Erst das explosive Anwachsen unstrukturierter Informationen in den Unternehmen hat das Bewusstsein hervorgerufen, dass Inhalte mit derselben Konsequenz und nach denselben Maßstäben gemanagt werden müssen, wie sie auch an andere Unternehmensdaten angelegt werden. „Das hat zu einem ganzheitlichen Blick auf die Problematik geführt und die Nachfrage nach umfassenden Lösungen geweckt“, sagt McNabb.
Eine Lösung, die alle Funktionsbereiche des ECM komplett abdeckt, ist aber noch nicht verfügbar. „Die Suiten der großen Anbieter unterscheiden sich in Hinblick auf Funktionsangebot und Integrationstiefe noch ganz erheblich – das hängt auch davon ab, ob sie ihre Suiten durch Zukauf oder Eigenentwicklungen komplettieren“, sagt McNabb.
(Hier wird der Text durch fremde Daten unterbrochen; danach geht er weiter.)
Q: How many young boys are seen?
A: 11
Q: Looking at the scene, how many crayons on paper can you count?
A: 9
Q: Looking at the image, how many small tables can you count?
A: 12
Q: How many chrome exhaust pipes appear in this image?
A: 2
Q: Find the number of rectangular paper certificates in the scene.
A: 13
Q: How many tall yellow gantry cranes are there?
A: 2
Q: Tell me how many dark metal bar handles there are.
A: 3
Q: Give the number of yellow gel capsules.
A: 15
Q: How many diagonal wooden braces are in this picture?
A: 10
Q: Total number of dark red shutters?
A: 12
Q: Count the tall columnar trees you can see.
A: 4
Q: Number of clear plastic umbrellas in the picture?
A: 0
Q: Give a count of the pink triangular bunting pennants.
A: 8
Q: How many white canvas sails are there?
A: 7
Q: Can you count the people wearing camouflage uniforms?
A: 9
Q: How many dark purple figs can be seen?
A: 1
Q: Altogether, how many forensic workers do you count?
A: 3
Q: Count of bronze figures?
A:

Dabei seien jene Unternehmen im Vorteil, die sich schon länger mit der Integration der einzelnen Komponenten befassen, wie IBM und EMC. „Andere Anbieter haben gerade erst damit begonnen, ihre Einzellösungen in ein Gesamtprodukt zu integrieren“, stellt McNabb fest. IBM und EMC verfügten nach Einschätzung der Analysten zurzeit über die umfassendsten Suiten, obwohl andere Anbieter in Teilbereichen bessere Lösungen hätten.
Konkurrenz droht den Spezialisten von den großen IT-Infrastruktur-Anbietern. Oracle und Microsoft suchen einen Weg in den ECM-Markt und sind dabei, ihre Produktpaletten um ECM-Funktionen zu erweitern. Trotz späten Einstiegs und gegenwärtig noch eher bescheidenem ECM-Lösungsangebots bescheinigt Forrester besonders Microsoft eine zukunftsträchtige ECM-Strategie:Gepaart mit seiner Marktpräsenz habe der Software-Gigant eine herausragende Ausgangsposition.
Die reinen ECM-Anbieter müssten wegen der neuen Konkurrenz ihren Kurs überdenken und sich entscheiden, ob sie ihre Strategie in Richtung Infrastruktur oder Content-spezifische Bereiche ausrichten. Dabei legt, so die Analysten, der Einstieg der IT-Infrastruktur-Schwergewichte in den ECM-Markt eine Ausrichtung auf Content-bezogene Anwendungen nahe, um nicht erhebliche Marktanteile an die Marktneulinge zu verlieren.
Bewegung im Markt
Der Markt für ECM-Lösungen ist in Bewegung, die Konsolidierung in vollem Gange. Elf führende Anbieter hat Forrester Ende letzten Jahres untersucht und bewertet. Zwei von ihnen sind inzwischen durch Übernahmen (FileNet wurde von IBM, Hummingbird von OpenText gekauft) als selbstständige Unternehmen vom Markt verschwunden. Der Einstieg der Software-Riesen IBM, Microsoft und Oracle wird die Marktanteile weiter verschieben. Eine Handvoll Anbieter mit umfassenden ECM-Suiten werden nach der Konsolidierung übrig bleiben, schätzt der unabhängige Berater und ECM-Experte Dr. Ulrich Kampffmeyer (siehe Interview). Bereits im Februar 2006 und lange vor den Übernahmen kommentierte Kampffmeyer die Forrester-Studie fast prophetisch: „Anwender sollten sich nicht durch Übernahmegerüchte, etwa für OpenText oder FileNet, abschrecken lassen. Eine Übernahme dieser Lösungsanbieter durch eines der großen IT-Unternehmen kann zu besserem Service und verbesserter Technologie führen, da mehr Ressourcen zur Verfügung stehen.“ Bereits seit Jahren hat Kampffmeyer auf den „Paradigmenwechsel im Dokumenten-Management“ und die zu erwartenden Veränderungen im Markt hingewiesen. Der Experte hat Recht behalten.